The 39th Military Airlift Squadron is an inactive United States Air Force unit. Its last was assigned to the 436th Military Airlift Wing, Military Airlift Command, stationed at Dover Air Force Base, Delaware. It was inactivated on 31 March 1971.

==History==
Activated in 1942 to ferry newly manufactured combat aircraft to combat units deployed overseas. Primarily flew B-25 and B-26 medium bombers to Southwest Pacific Area, however also ferried aircraft to Africa for units assigned to the North African Campaign and European Theater of Operations. Inactivated in October 1943 during realignment of Ferrying Command to Air Transport Command.

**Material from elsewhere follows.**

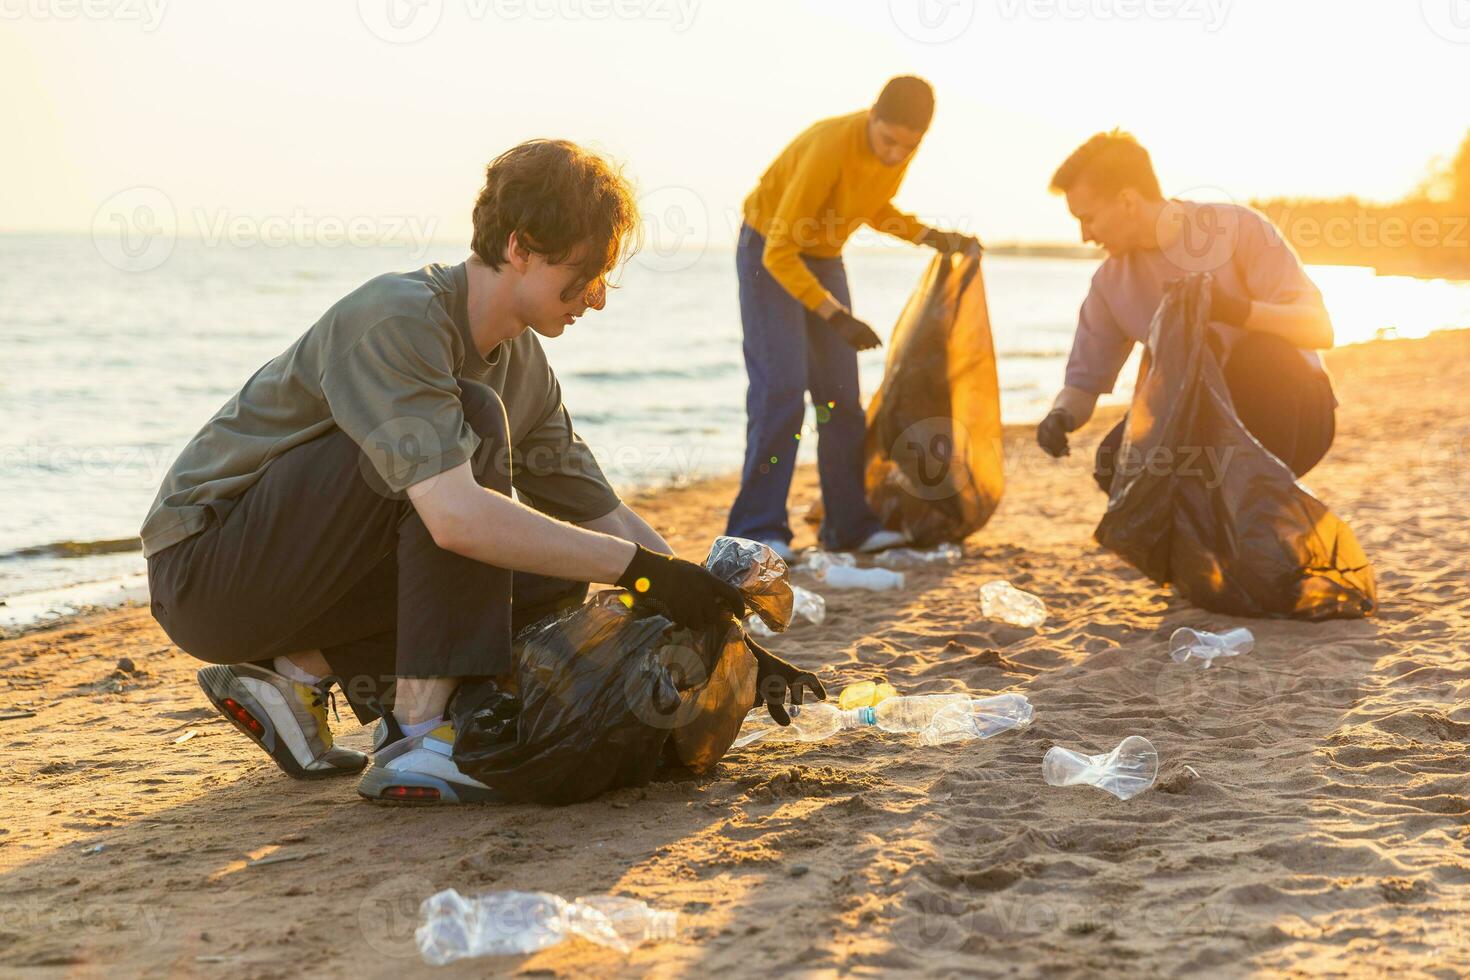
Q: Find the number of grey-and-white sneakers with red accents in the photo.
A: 2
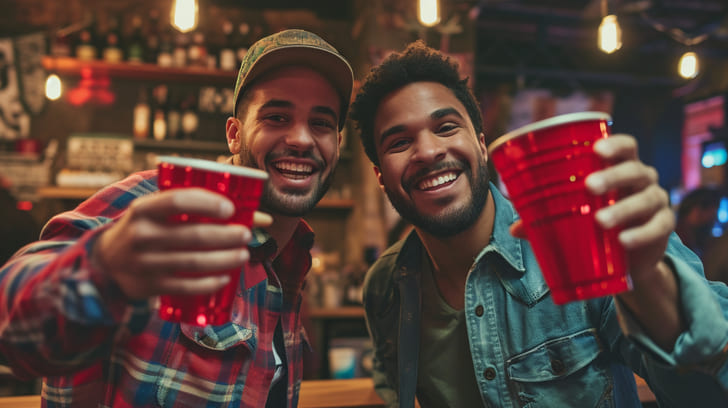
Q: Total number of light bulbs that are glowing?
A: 5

Reactivated in 1954 under Military Air Transport Service, operated Douglas C-54 Skymaster aircraft on a worldwide scale from Dover Air Force Base, Delaware. Upgraded to Douglas C-133 Cargomaster heavy-lift strategic transports in 1957, and continued global strategic airlift operations. Reassigned to Military Airlift Command (MAC) in 1966 after inactivation of MATS, continued operations until retirement of C-133s in 1971 then inactivated.

==Lineage==
- Constituted as the 39th Ferrying Squadron on 9 July 1942
 Activated on 28 July 1942
 Redesignated 39th Transport Squadron on 24 March 1943
 Disbanded on 18 October 1943
- Reconstituted and redesignated 39th Air Transport Squadron, Medium on 4 November 1953
 Activated on 16 February 1954
 Redesignated 39th Air Transport Squadron, Heavy on 8 September 1957
 Redesignated 39th Military Airlift Squadron on 8 January 1966
 Inactivated on 31 March 1971

===Assignments===
- 11th Ferrying Group, 28 July 1942
- 19th Ferrying Group, 1 November 1942 – 18 October 1943
- 1607th Air Transport Group, 16 February 1954
- 1607th Air Transport Wing, 18 January 1963
- 436th Military Airlift Wing, 6 January 1966 – 31 March 1971

===Stations===
- Hamilton Field, California, 28 July 1942
- Hickam Field, Hawaii, 25 January 1943 – 18 October 1943
- Dover Air Force Base, Delaware, 16 February 1954 – 31 March 1971

===Aircraft===
- Primarily ferrying North American B-25 Mitchell and Martin B-26 Marauder, 1942–1943.